In dieser Ausgabe bitte ich dich, dir den Autor als den sprichwörtlichen „Advocatus Diaboli“ vorzustellen. Das heißt als jemanden, der dir ausmalt, was alles schief gehen könnte, wenn du Corporate Influencer einsetzt. Dadurch könnte  der Eindruck entstehen, es sei besser, als Unternehmen vom Thema Corporate Influencer die Finger zu lassen. Das ist jedoch nicht mein Ziel! Vielmehr soll dir der Beitrag zeigen, wie man als Unternehmen oder Behörde die möglichen Herausforderungen lösen kann. Denn in der Praxis sind Corporate Influencer an sich meiner Erfahrung nach keine Risikoquelle. Es existieren zwar rechtliche Unwägbarkeiten, um die sich jedoch die Arbeitgeber kümmern können, und es auch sollten.

Wer geschäftlich postet, haftet wie ein Unternehmen

Die sprichwörtliche „Wurzel allen Übels“ ist ein geschäftlicher Charakter der Postings von Mitarbeiter*innen. Wird dieser bejaht, treffen die Mitarbeiter*innen die Pflichten des Wettbewerbs- und des Datenschutzrechts in voller Bandbreite. Eine Zwischenstufe für gemischt privat-geschäftliches Verhalten gibt es nicht.

Bei Corporate Influencern wird zumindest ein Teil der geposteten Beiträge geschäftlicher Natur sein. Denn nur Postings eigenberuflicher Natur können als privat betrachtet werden:

  • Private Postings: Wenn Mitarbeiter*innen über eigene Erfolge, berufliches Fortkommen oder Geschichten und Szenen aus ihrem Arbeitsleben mit Kollegen etc. berichten, handeln sie noch privat – auch wenn schon dadurch gewisse mittelbare Vorteile für den Arbeitgeber entstehen können.
  • Geschäftliche Postings: Wird dagegen eine Produktvorstellung des Arbeitgebers geteilt oder es wird auf die Suche des Arbeitgebers nach neuen Azubis verwiesen, dann sind die Postings nicht mehr privater, sondern geschäftlicher Natur. 

Die Geschäftlichkeit weitet sich zudem noch auf den gesamten Social Media-Account der Corporate Influencer aus.

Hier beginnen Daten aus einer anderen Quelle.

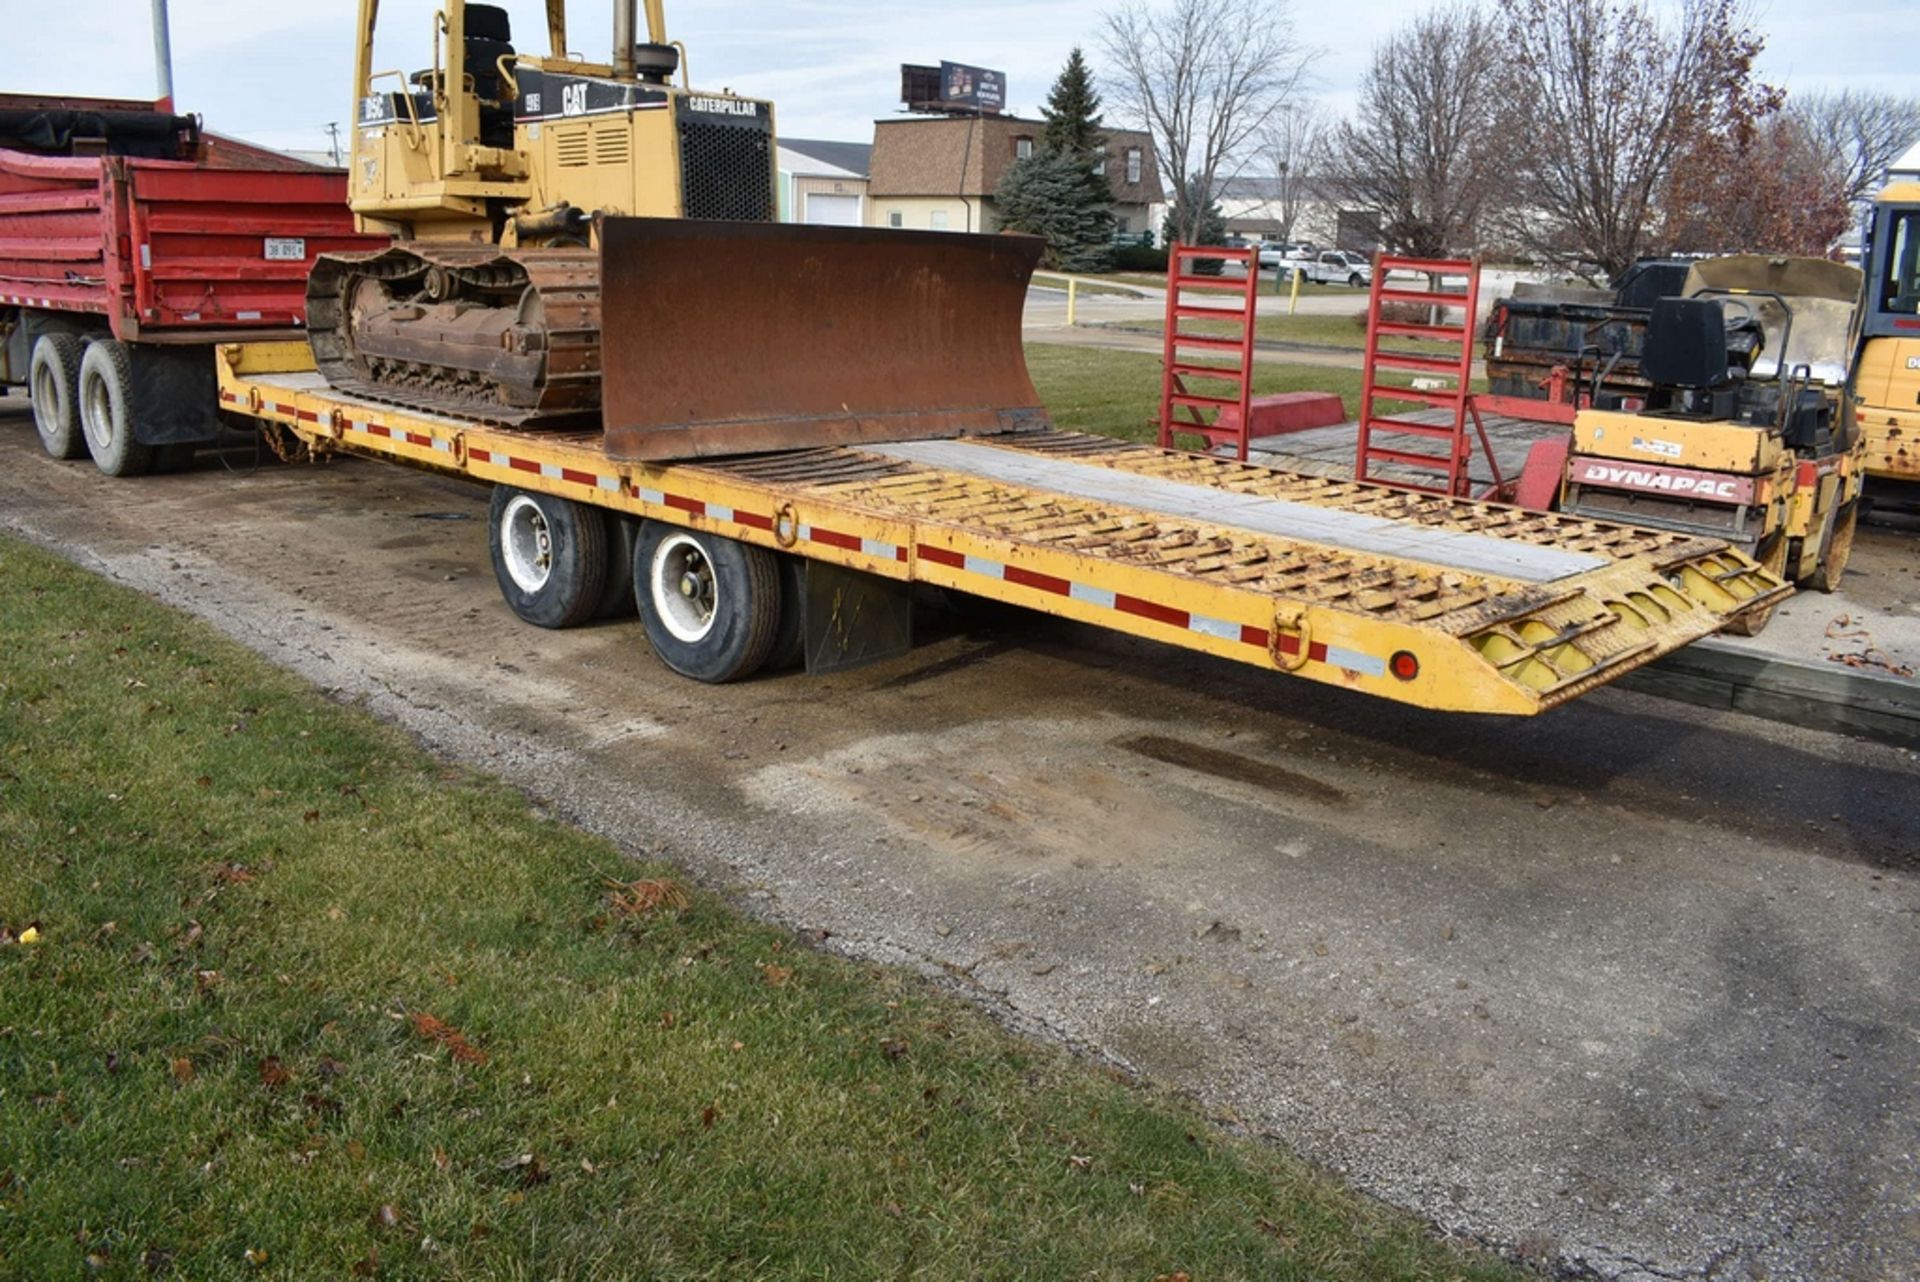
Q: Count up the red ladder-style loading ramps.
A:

Impressumspflicht für Corporate Influencer-Accounts

Ob schon ein geschäftliches Posting zu einem geschäftlichen Account führt, darüber kann man sich trefflich streiten. Aber auch wenn man es bei ein paar Beiträgen verneinen würde, so müssten dann die einzelnen Beiträge ein Impressum führen. Also läuft es am Ende auf eine Impressumspflicht für Corporate Influencer-Accounts hinaus (§ 5 Abs. 1 UWG).

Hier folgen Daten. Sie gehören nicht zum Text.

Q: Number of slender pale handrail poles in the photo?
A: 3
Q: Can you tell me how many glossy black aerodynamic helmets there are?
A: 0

Allerdings werden Mitarbeiter*innen eher selten, wie es das Gesetz will, ihre eigene Privatadresse mit Straße und Hausnummer in einem Impressum angeben wollen. Hier kann der Arbeitgeber einspringen und erlauben, dass sein Impressum im Account verlinkt wird. Damit wird der Arbeitgeber für den Account des Corporate Influencers die rechtliche Verantwortung tragen. Es sollte dann zugleich vertraglich geregelt werden, dass Mitarbeiter*innen im Innenverhältnis weiterhin für private Verstöße haften.

Hinweis: Wenn Social Media Accounts per Link auf das Impressum des Arbeitgebers verweisen, dann sollte in dessen Impressum der Account auch aufgeführt sein (z. B. „Dieses Impressum gilt auch für die folgenden Social Media-Accounts: https://instagram.com/ …“). 

Kennzeichnungspflichten

Wie alle Influencer müssen auch Corporate Influencer besonders kennzeichnen, wenn ihre Beiträge wirtschaftlich auch nur mittelbar vergütet werden. Da die Vergütung das Gehalt ist und jeder weiß, dass Mitarbeiter*innen Gehälter erhalten, reicht als Kennzeichnung ein Hinweis auf die Zugehörigkeit zum Unternehmen aus (z. B. mit Zusätzen wie „mein Arbeitgeber“ oder „bei uns im Unternehmen“ oder „unser neues Produkt“). „Werbung“ und „Anzeige“ sind als Werbekennzeichen auch möglich, dürften aber eher seltener erwünscht sein.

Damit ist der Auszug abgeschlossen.